Ah bu kar,kar!
Hem nostalji yaşatır insana,
hemde sil baştan yaptırır.
Bende  de öyle oldu.
Çoook geriye gitmedim aslında.
On yıl öncesinde durdum.
Eğer gazetecilik "usta-çırak ilişkisi" ile meslek oluyorsa ,benim ustam Sina Çıladır"a gitti aklım.
O"da  akşamları geç saatlere kadar okur,yazar,
Bu  yüzden sabahları geç kalkardı.
Kar yağdığında  bünyesini korumak adına gazeteye gelmezdi.
O zaman gazete bana kalır:haberleritoplar,ham haliyle haber yapar sonra çantama koyar O"nun evine yol alırdım.
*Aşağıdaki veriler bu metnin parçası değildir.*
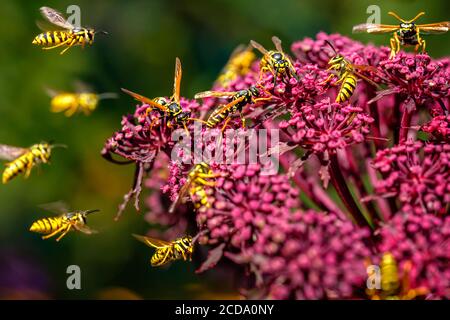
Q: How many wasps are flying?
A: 5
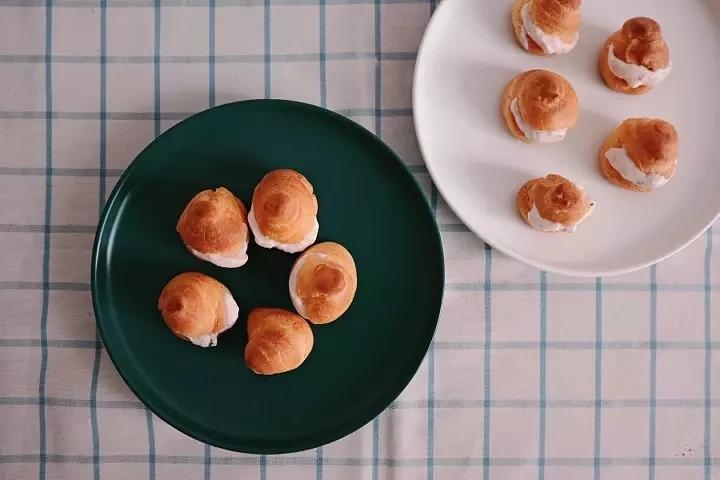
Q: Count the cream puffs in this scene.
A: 10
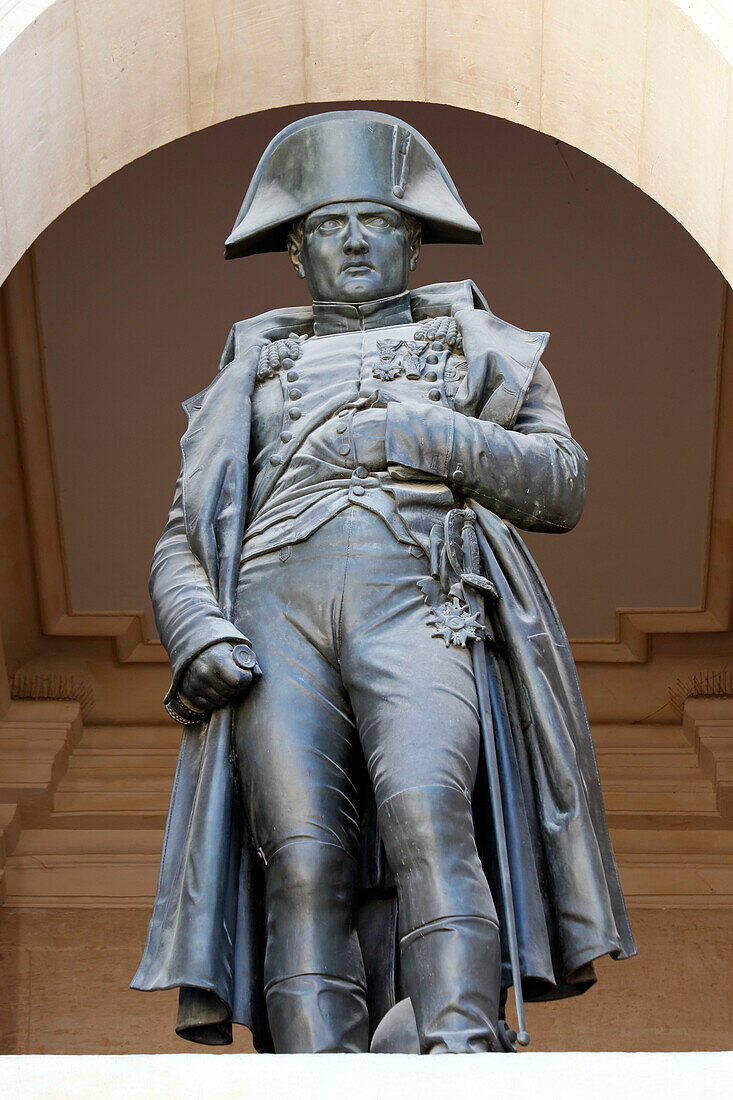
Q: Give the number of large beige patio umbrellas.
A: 0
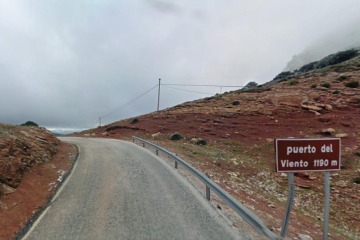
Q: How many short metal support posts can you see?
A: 5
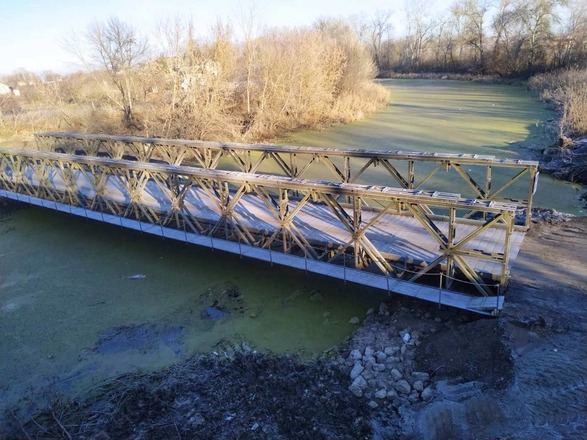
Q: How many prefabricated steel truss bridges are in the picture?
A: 1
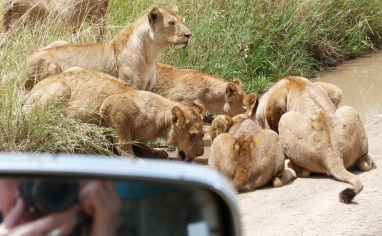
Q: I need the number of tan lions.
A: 6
"Haberlerin üzerinde bir iki ufak düzeltme yapar,saçlarımı okşar kocaman bir "Aferin" ile beni gazeteye uğurlardı..
Bazen karda kayar düşer,haberlerim ortalığa saçılırdı.
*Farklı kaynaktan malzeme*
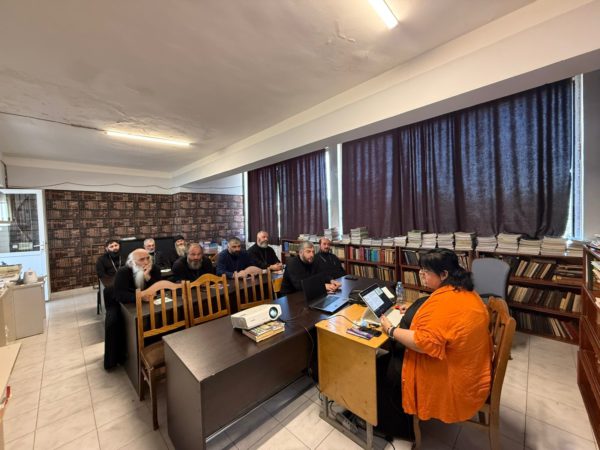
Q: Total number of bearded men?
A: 9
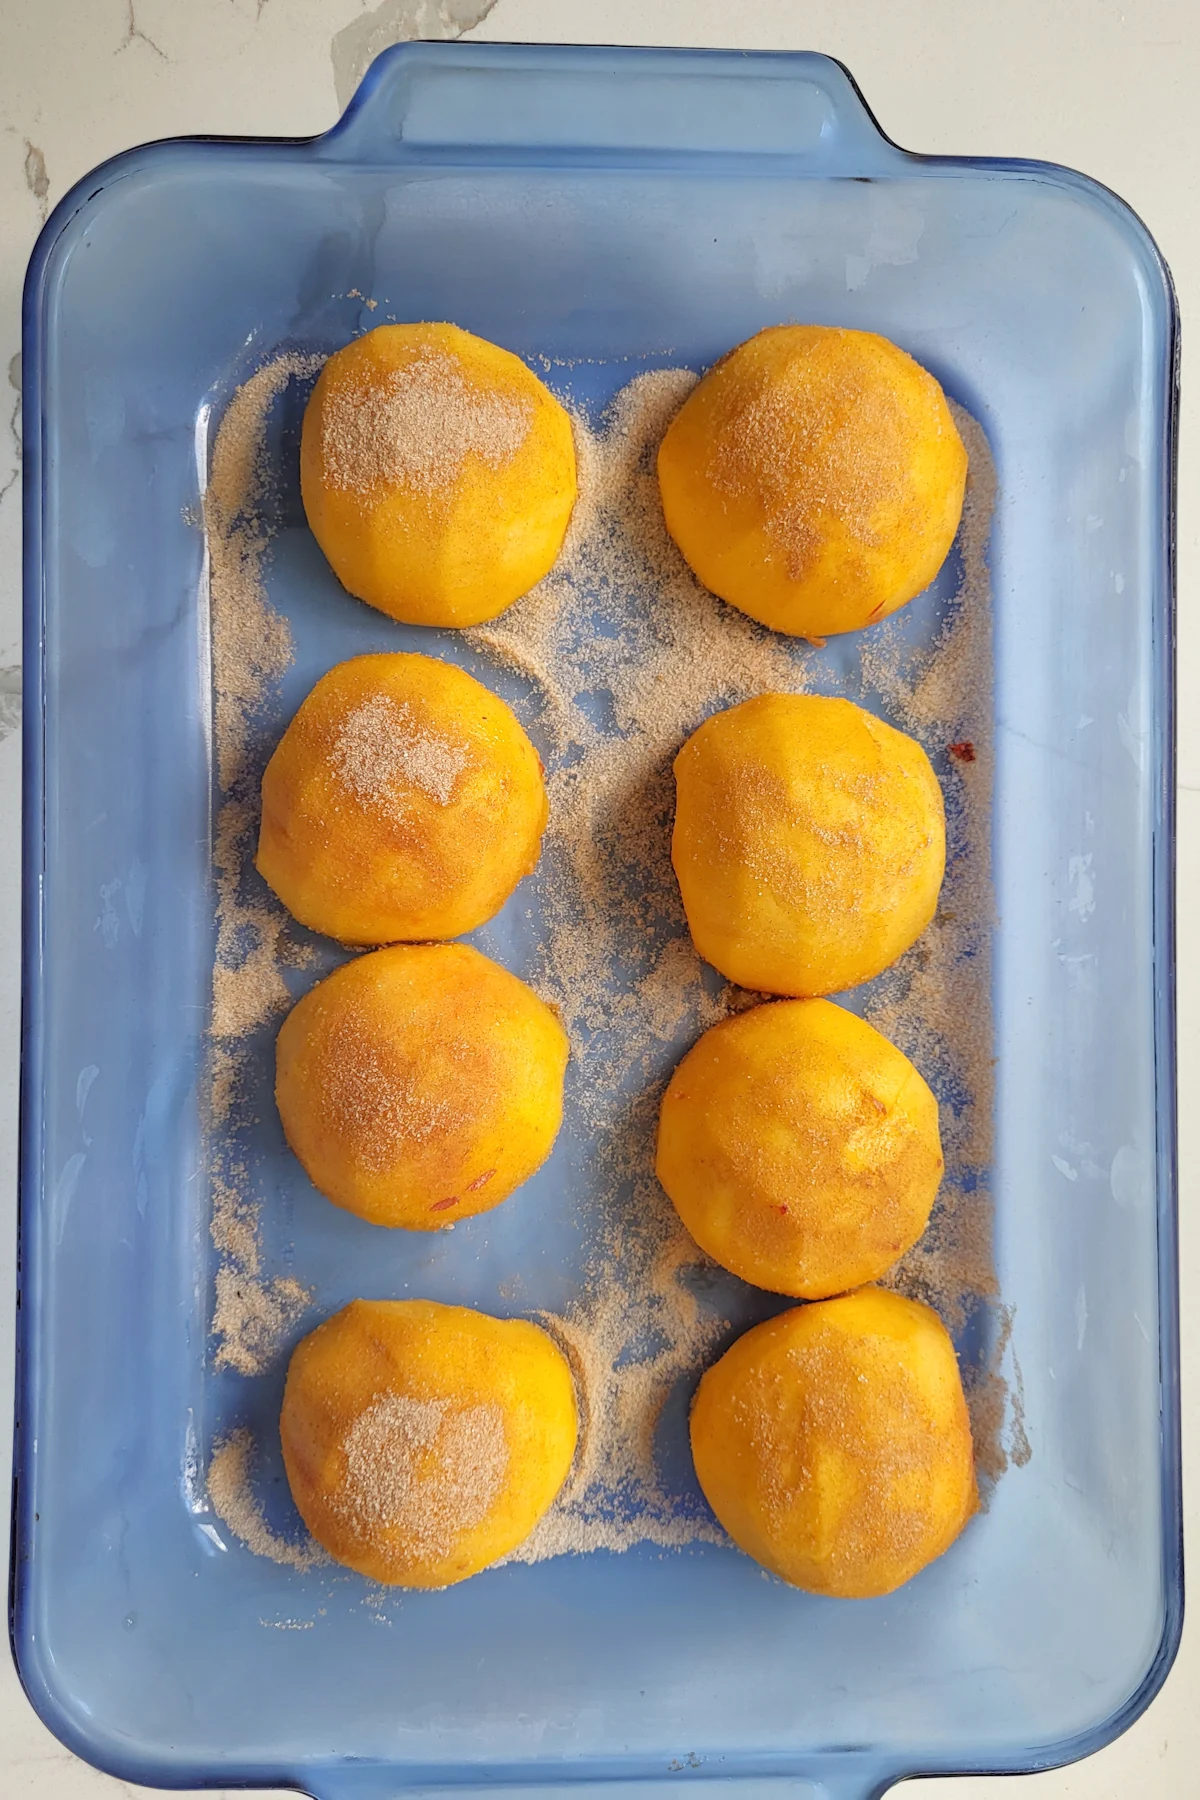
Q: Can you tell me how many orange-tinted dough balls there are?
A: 8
"Ol"mak,başarmak adına aklımda kalan bir minik hatıra parçaları.
.............
Başucuma koyduğum anılarıma bakıyorum
On yıl önce Ereğli Sevgi Barış Dostluk festivaline gitmiştim.
Uzun süre göremediğim Sina Çıladır"ı ziyaret etmiştim.
Ardımdan birlikteyken çalıştığımız Ereğli demokrat gazetesinde,köşesinde benim için şunları yazmıştı:
"Bu festival, benim için, hoş bir sürprize de tanıklık etti: Demokrat’ın ilk kadrosundan Melek Yüksel Köselerden, eşi ve kızı ile birlikte gazetede beni ziyaret etti. Nasıl sevindim…
Melek, sadece Demokrat için değil, yerel basın için de bir ilktir.. 
Melek’ten önce, gençkızların muhabirlik yapabileceği düşünülemezdi bile. 
Melek, bu önyargıyı arslanlar gibi yıktıydı.
 Kalemi de çok güzeldi. 
Sonra onu bir gün ansızın gelin ettiydik İstanbul’a.. 
O gün bugündür İstanbullu Melek...
 Kartal Maltepe’li..
 Minicikken gördüğüm kızı büyümüş, serpilmiş, modern bir gençkız olmuş..
 Eşi Tayfun kardeşim, hiç değişmemiş, güleryüzlü sevecen…
Melek Maltepe’de bir yerel gazeteyi  yönetiyor şimdi.. 
Şuradan buradan lafladık. Zamanın elverdiği ölçüde meslekten konuştuk.. Uzunca bir aradan sonra mesleğe dönmenin güçlüklerinden sözettik… 
Gelişmesine katkıda bulunmuş bir ağbisi olarak ideolojik açıdan daha berrak, daha az flu bir kalem olmasını istedim ondan… 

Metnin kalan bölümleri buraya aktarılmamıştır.